The required output is an exact copy of the lines from the one containing "Q: Pink glazed donuts: give the count." through the end of the entries below, with pictures removed.
---- MATERIAL PROVIDED
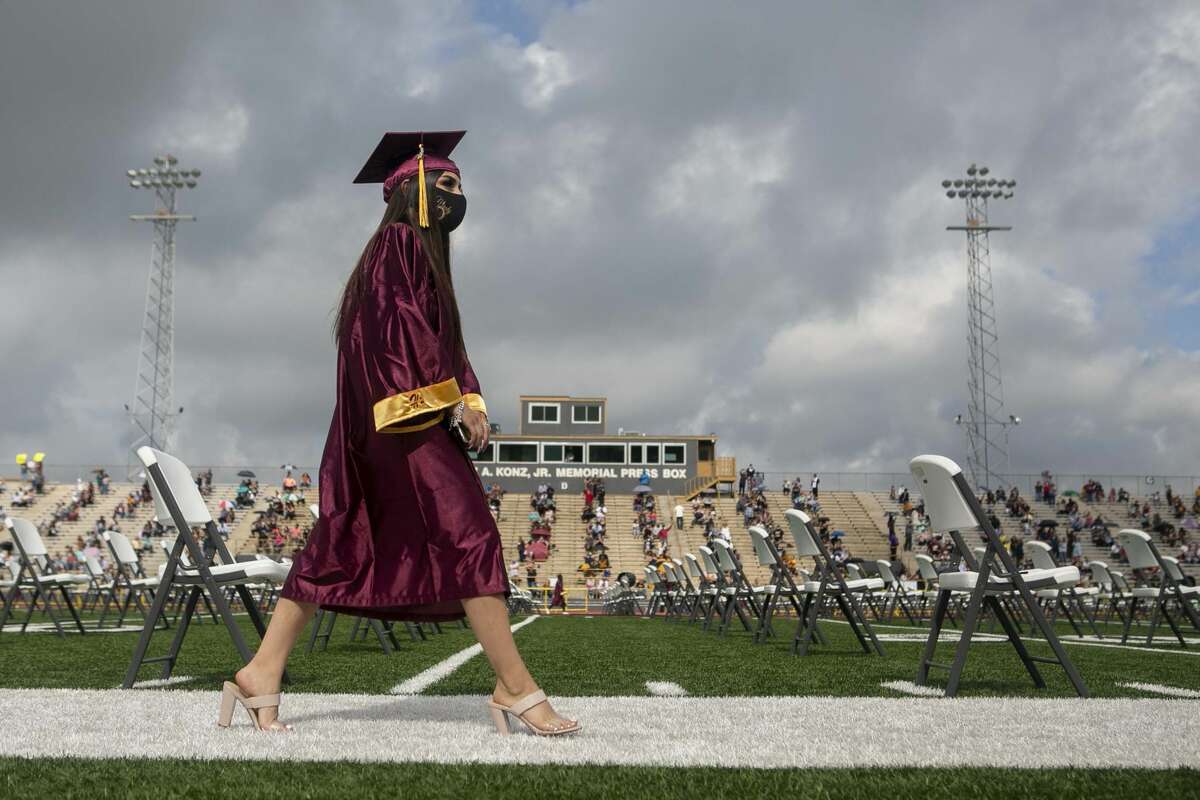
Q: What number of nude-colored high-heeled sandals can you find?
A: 2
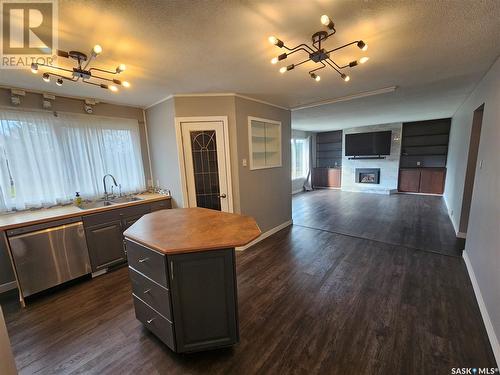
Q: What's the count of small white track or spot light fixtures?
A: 3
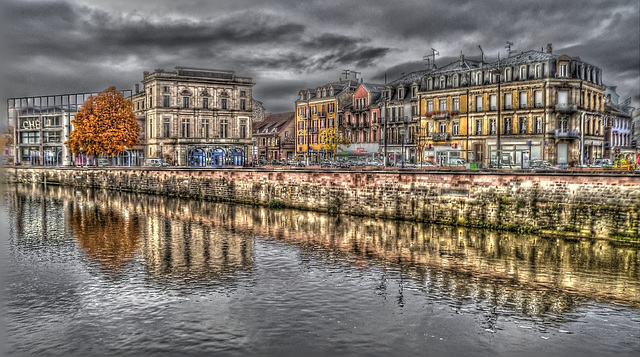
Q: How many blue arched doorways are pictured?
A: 3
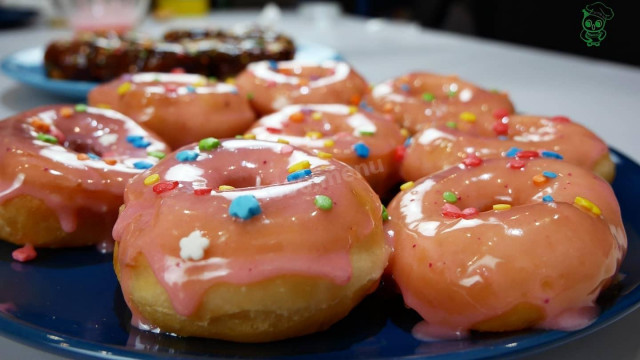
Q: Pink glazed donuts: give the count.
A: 8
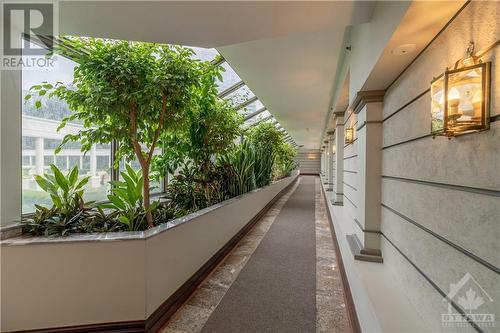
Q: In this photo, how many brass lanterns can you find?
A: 2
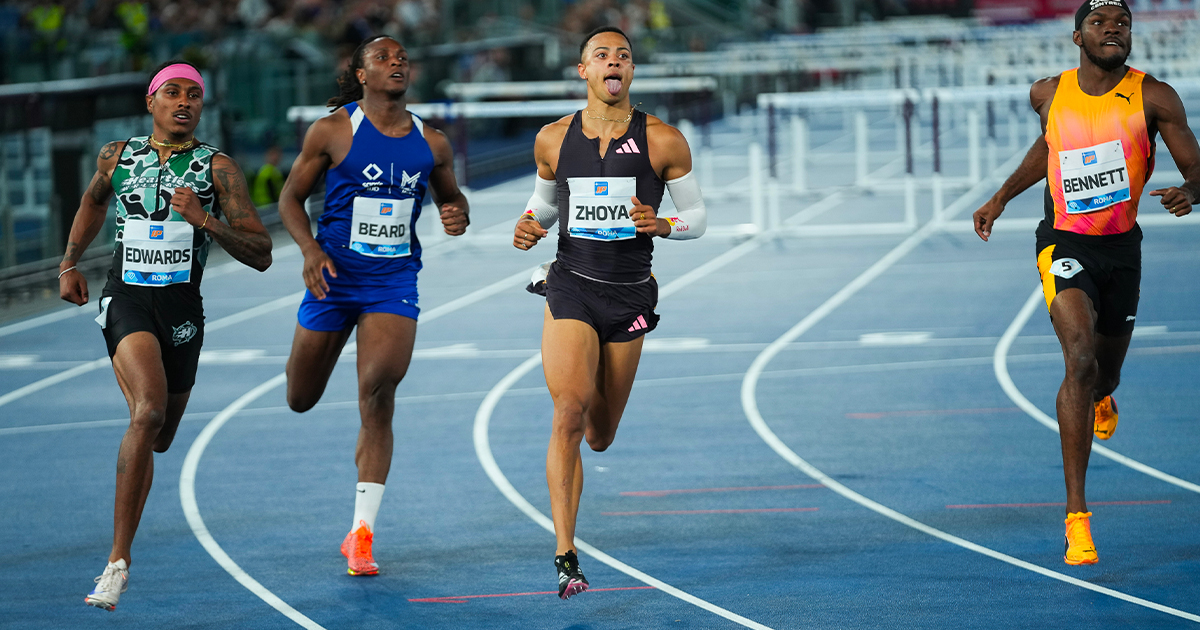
--------
**RESULT OF THE TASK:**
Q: Pink glazed donuts: give the count.
A: 8
Q: In this photo, how many brass lanterns can you find?
A: 2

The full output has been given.